Strano destino quello della preposizione greca μετά (meta), che
significava “dopo”, “a fianco di”, “con”, “stesso”, con variazioni di
senso che dipendevano dalla declinazione della parola successiva. Dalla
preposizione derivò il prefisso μετα-, più o meno con gli stessi significati.
Quando Andronico di Rodi, scolarca della ricostituita scuola
peripatetica, pubblicò nel primo secolo a. C. una nuova edizione delle
opere di Aristotele (quella che costituisce il Corpus Aristotelicum oggi noto), chiamò Metafisica una
serie di scritti in cui il grande filosofo si occupava della natura
degli enti fisici, tra i quali la divinità, in quanto esseri. Questi
trattati furono chiamati τὰ μετὰ τὰ φυσικά (“ciò che viene dopo la Fisica”) per il semplice fatto che essi nella compilazione venivano dopo il libro dedicato alla Fisica.
L’espressione venne però interpretata diversamente, come se il suo
oggetto fosse “ciò che va oltre la fisica”, in quanto divino. Quel
prefisso meta-, utilizzato da Andronico con un’accezione puramente locativa (post-), venne a significare un superamento, un’uscita da (trans-) per cui la metafisica divenne lo studio di ciò che va oltre le cose naturali, la scienza delle cose divine.

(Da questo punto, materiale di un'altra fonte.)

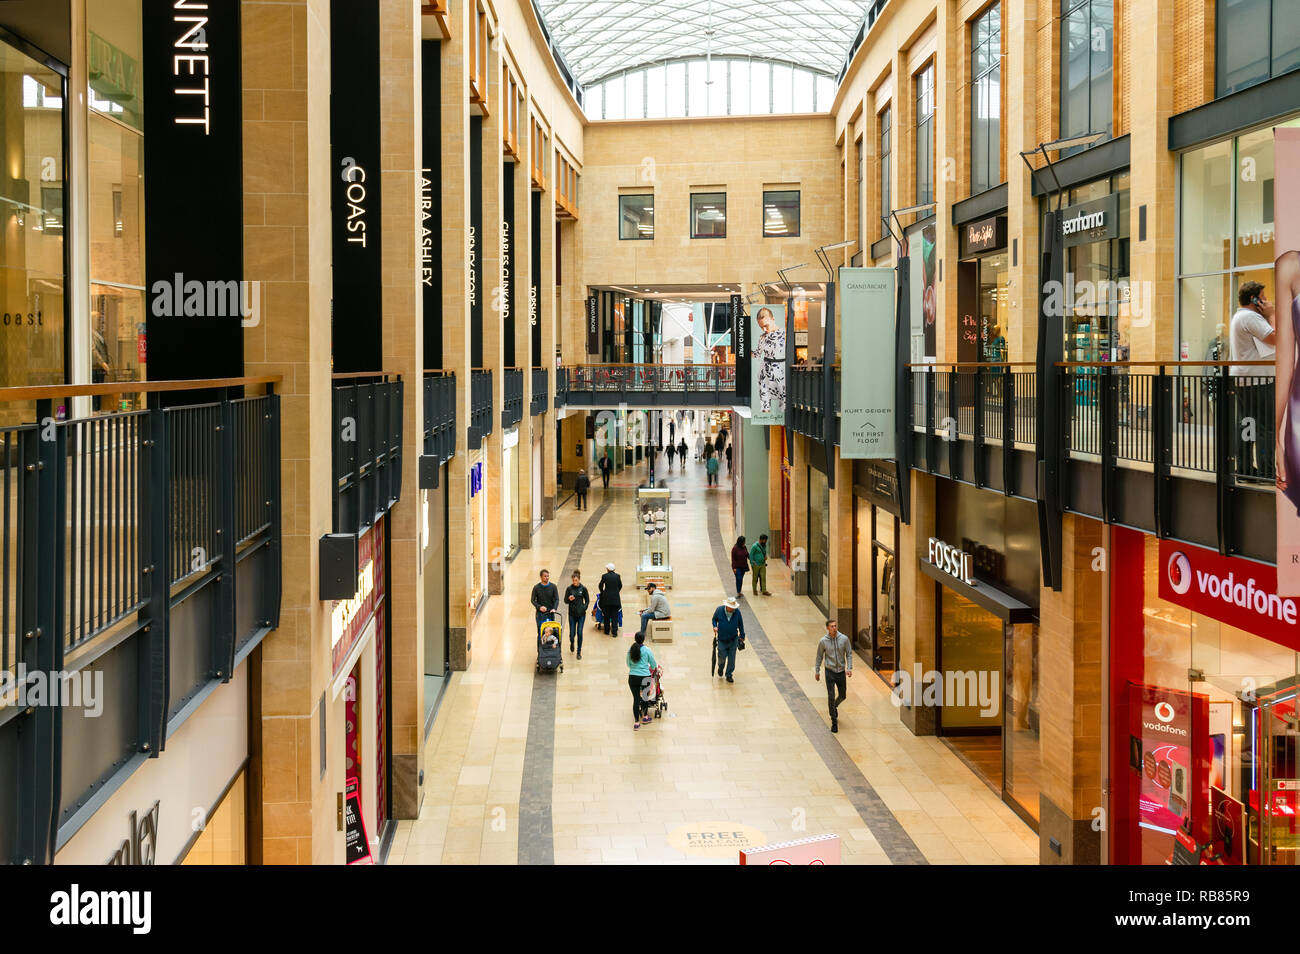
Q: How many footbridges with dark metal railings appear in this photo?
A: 1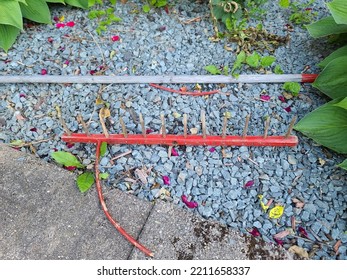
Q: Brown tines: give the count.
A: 12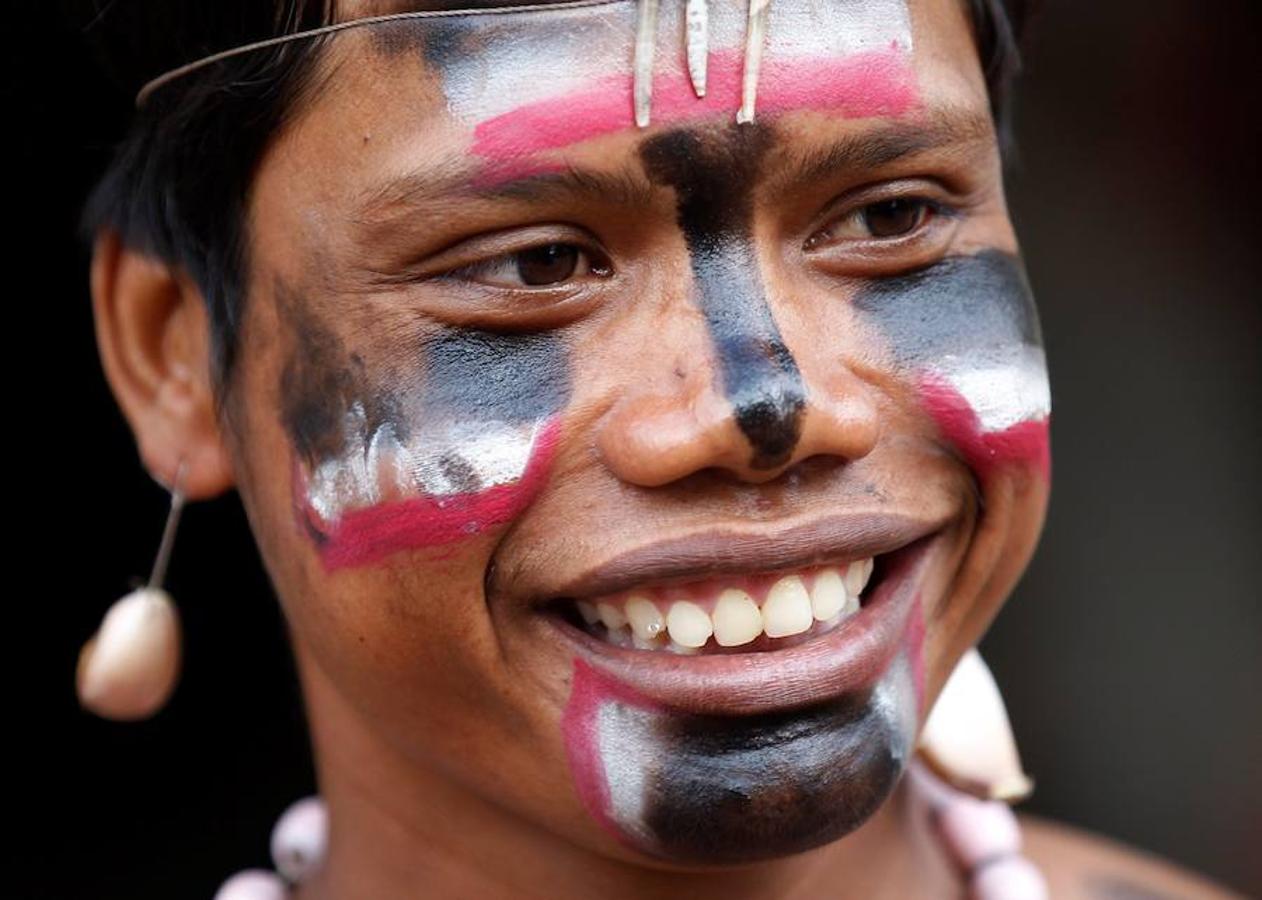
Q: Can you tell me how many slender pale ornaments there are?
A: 3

A Roma la parola “metafisica” arrivò con questo secondo significato, che
divenne quello definitivo anche perché venne fatto proprio dal
cristianesimo. Sul calco di metafisica si sono coniate nel
Novecento moltissime parole, soprattutto in ambito scientifico, in cui
il prefisso indica, di volta in volta, una trasformazione,
un’evoluzione, uno sviluppo, una derivazione (“posteriorità, mutamento,
trasformazione” secondo il Dizionario delle Scienze Fisiche Treccani del
2012). In chimica le cose sono leggermente diverse e più specifiche, ma
non è il caso adesso di aggiungere troppa carne al fuoco.

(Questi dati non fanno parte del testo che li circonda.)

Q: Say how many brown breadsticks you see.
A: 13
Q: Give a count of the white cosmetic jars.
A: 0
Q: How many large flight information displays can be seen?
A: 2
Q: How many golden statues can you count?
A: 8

In campo matematico il prefisso cominciò a essere usato alla fine della
grande discussione sui fondamenti e del tentativo di basare le
matematiche su sistemi logico-formali. Le geometrie non-euclidee, alla
metà dell’Ottocento, avevano portato all'abbandono del sogno cartesiano e
kantiano dell'autoevidenza degli assiomi posti alla base della
matematica, che diventava scienza di relazioni sintattiche fra simboli
del suo linguaggio: la validità della deduzione matematica non dipende
dal particolare significato che può essere associato ai termini o alle
espressioni contenute nei postulati. In parole povere: non è
fondamentale che esista davvero un lonfo,
ma che un quadrato con tre lonfi per lato contenga davvero nove lonfi.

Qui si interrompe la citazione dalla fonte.